Published May 27, 2022

125 Years of Environmental Leadership

Audubon has a long history of rising and meeting the challenges of the day.

By Alan Rosenberg

It all began with a fashion craze in women’s hats. The decade was the 1890s – the era known as the Gay Nineties. Part of the gaiety was the display of feathers in the best women’s hats. But to get those feathers, hunters and trappers did something far from happy. They slaughtered birds by the hundreds of thousands: songbirds, shorebirds, birds of prey.

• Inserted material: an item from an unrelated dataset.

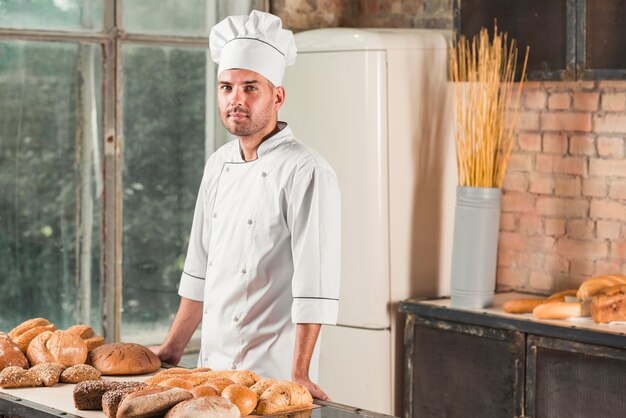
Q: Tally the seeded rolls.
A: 3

That sparked a movement to save the birds, which originated with the first Audubon Society in New York in 1886. Ten years later, a group of women in Boston founded the Massachusetts Audubon Society and by the following year, several other states joined the cause and formed societies named after John James Audubon, a famed wildlife painter. (Audubon had died decades earlier and was not involved with the organizations — see The Audubon Name story on our blog.)

By 1907, the Society’s membership had swelled to almost 1,300. It was busy with speakers and field trips, and collecting eggs and mounted birds, which – while they wouldn’t be gathered today – were, as Ken Weber notes in his 1997 book about Audubon’s first 100 years, important educational tools in a time before color photos, PowerPoint and the internet.

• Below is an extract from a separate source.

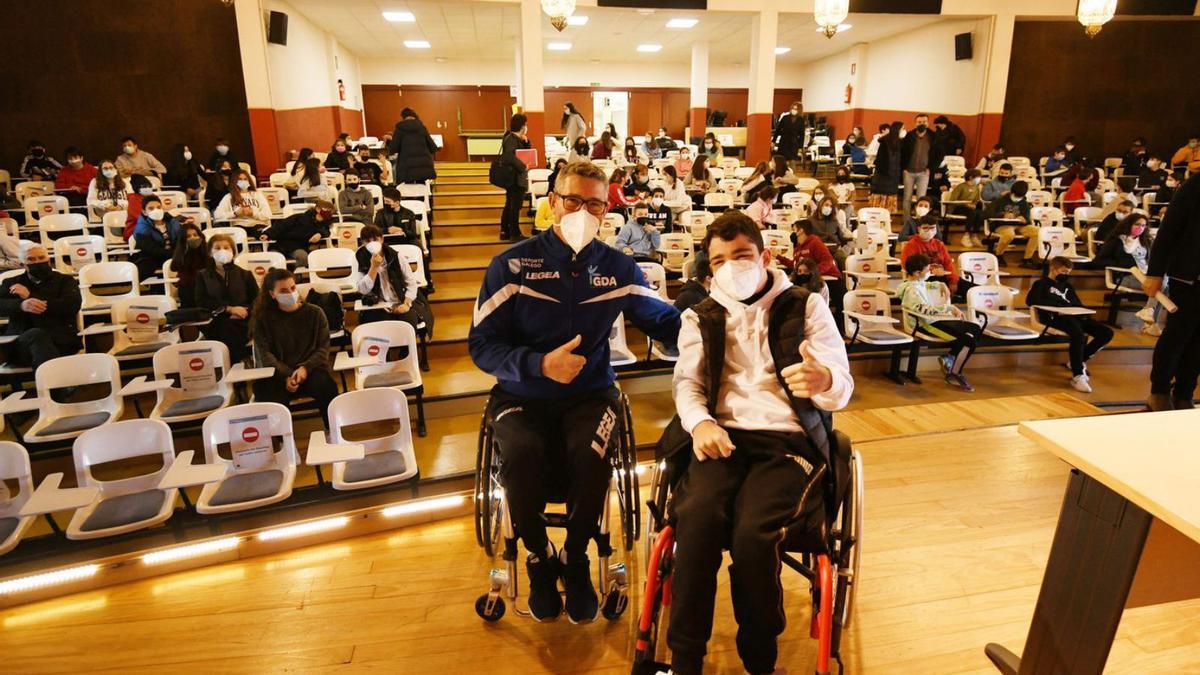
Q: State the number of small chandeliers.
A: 3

By the end of World War I, Audubon Societies’ original objectives had largely been met. In 1918, Weber writes, President Woodrow Wil-son signed a migratory-bird treaty with Canada, passed by Congress in 1916, that “virtually put North American plume hunters out of business.” With that success, bird advocates relaxed, and in the upheaval of the Great Depression of the 1930s, many states’ Audubon Societies vanished.

Rhode Island’s didn’t, thanks largely to Alice Hall Walter, a volunteer and forceful personality who served it from 1906 to 1946, raising money, organizing nature walks, recruiting other volunteers, serving on the board and chairing its Education Committee. “I’d call her the grande dame of the Society movement,” the late Roland C. Clement, the Society's first full-time executive director, said in an interview with Weber.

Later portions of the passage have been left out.